The Questionable Record of Neoliberalism

Now, I suppose, is as appropriate a time as any to discuss the policies generally known as neoliberalism/free market economics: tax and spending cuts, union busting, deregulation, privatisation and free trade, and how they have fared in practice. Unsurprisingly, those on the right defend neoliberalism’s record. However, successes have been over exaggerated, while in cases of clear success, a closer look reveals policies which are anything but ‘neoliberal’. I’ll take a brief look at some countries or sets of countries which are commonly purported to show the success of these policies: the US & UK, Chile, Hong Kong & Singapore, and Scandinavia.
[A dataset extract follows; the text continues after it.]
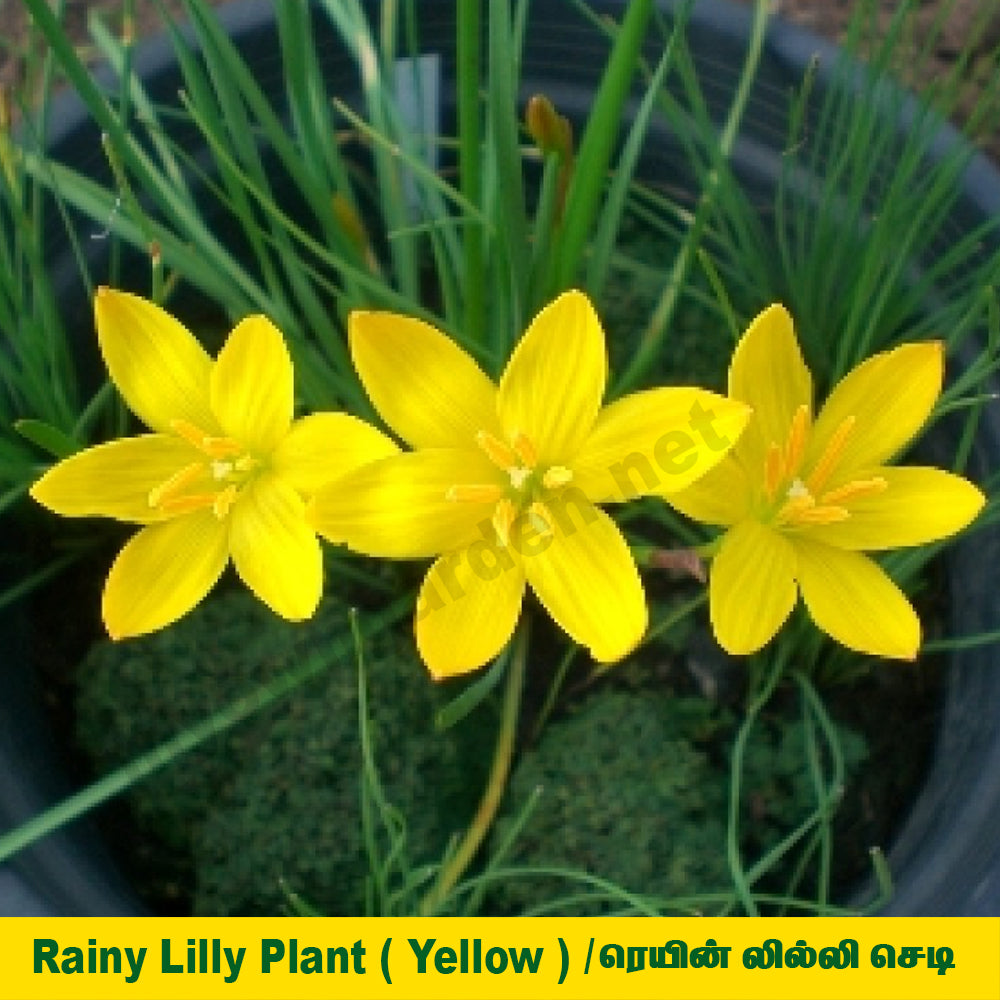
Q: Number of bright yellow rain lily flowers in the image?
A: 3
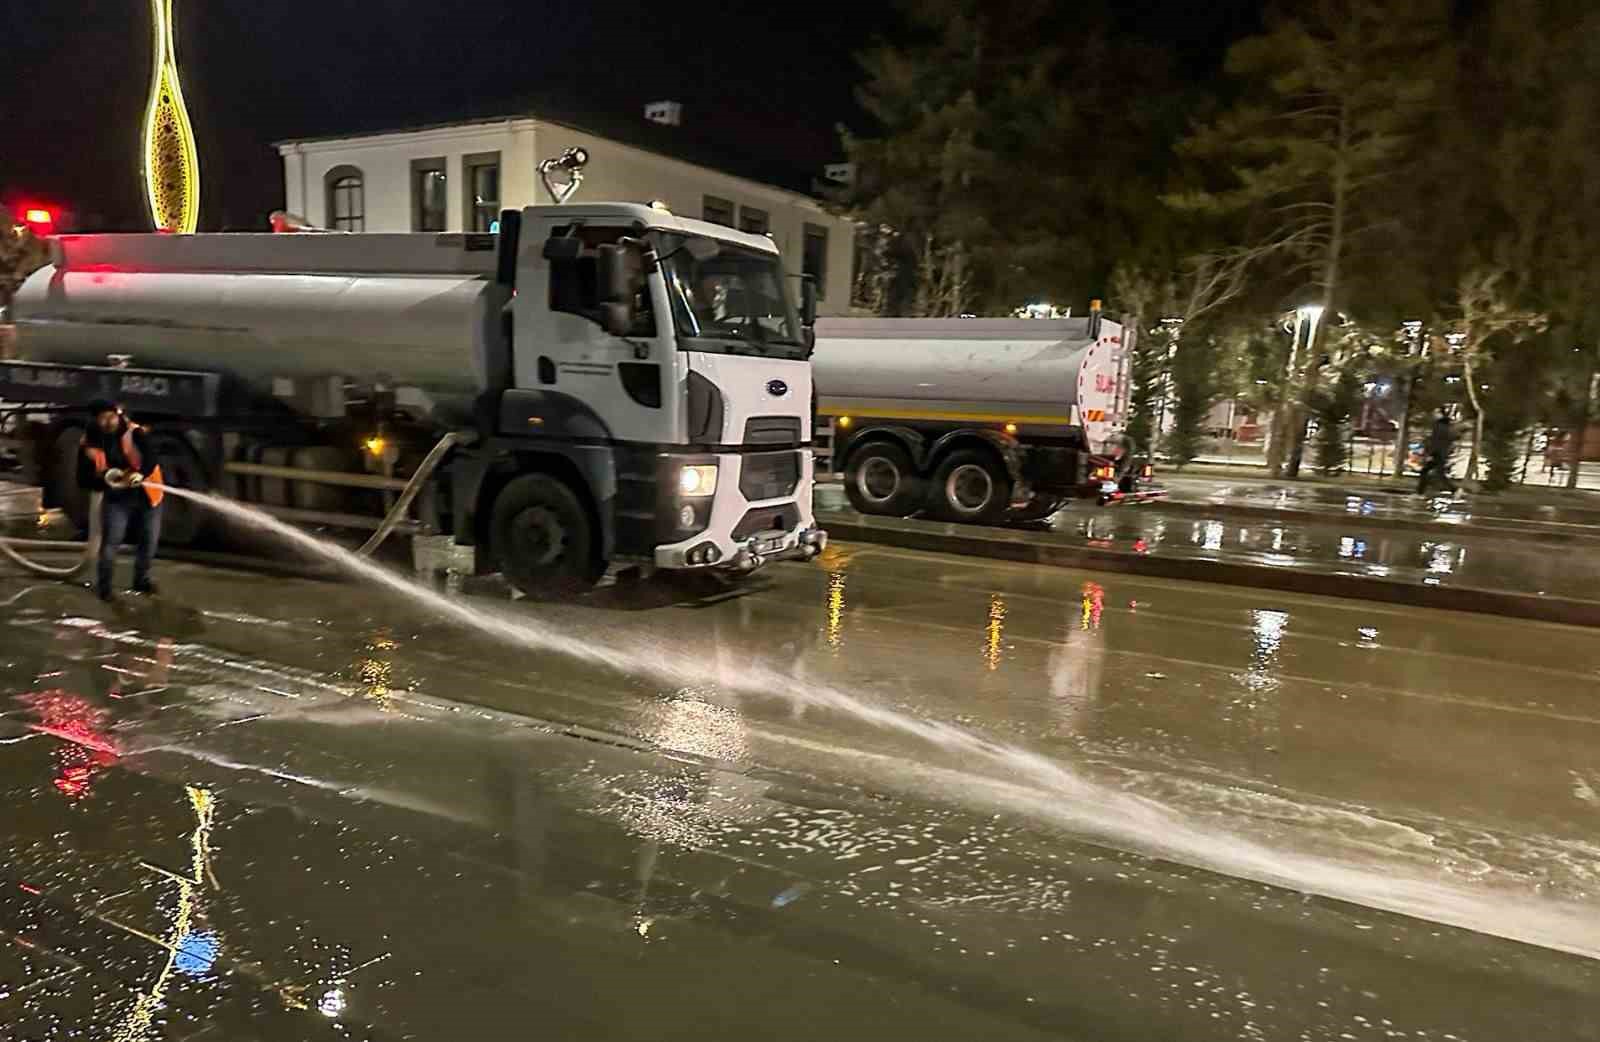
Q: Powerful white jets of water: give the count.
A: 1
I believe that in none of these instances do we get a clear example of neoliberal policies succeeding economically.


The US and UK had similar narratives during their transition to neoliberal policies. After a period of stagflation, a ‘strong’ politician (Ronald Reagan and Margaret Thatcher, respectively) rose who was willing to enact drastic reforms. The narrative here can be exaggerated – pro market reforms (eg deregulation under Carter) and economy-wide trends (the decline of manufacturing) preceded these two governments. Nevetherless, utilities were privatised, unions were weakened, direct taxes (mostly top tax rates and corporation taxes) were slashed, and various regulations were either cut down or replaced with a more ‘neoliberal’ model. Obviously some ‘free market’ purists will always claim it was not enough, but it was a substantial move in the neoliberal direction, and as such we should have seen clear benefits.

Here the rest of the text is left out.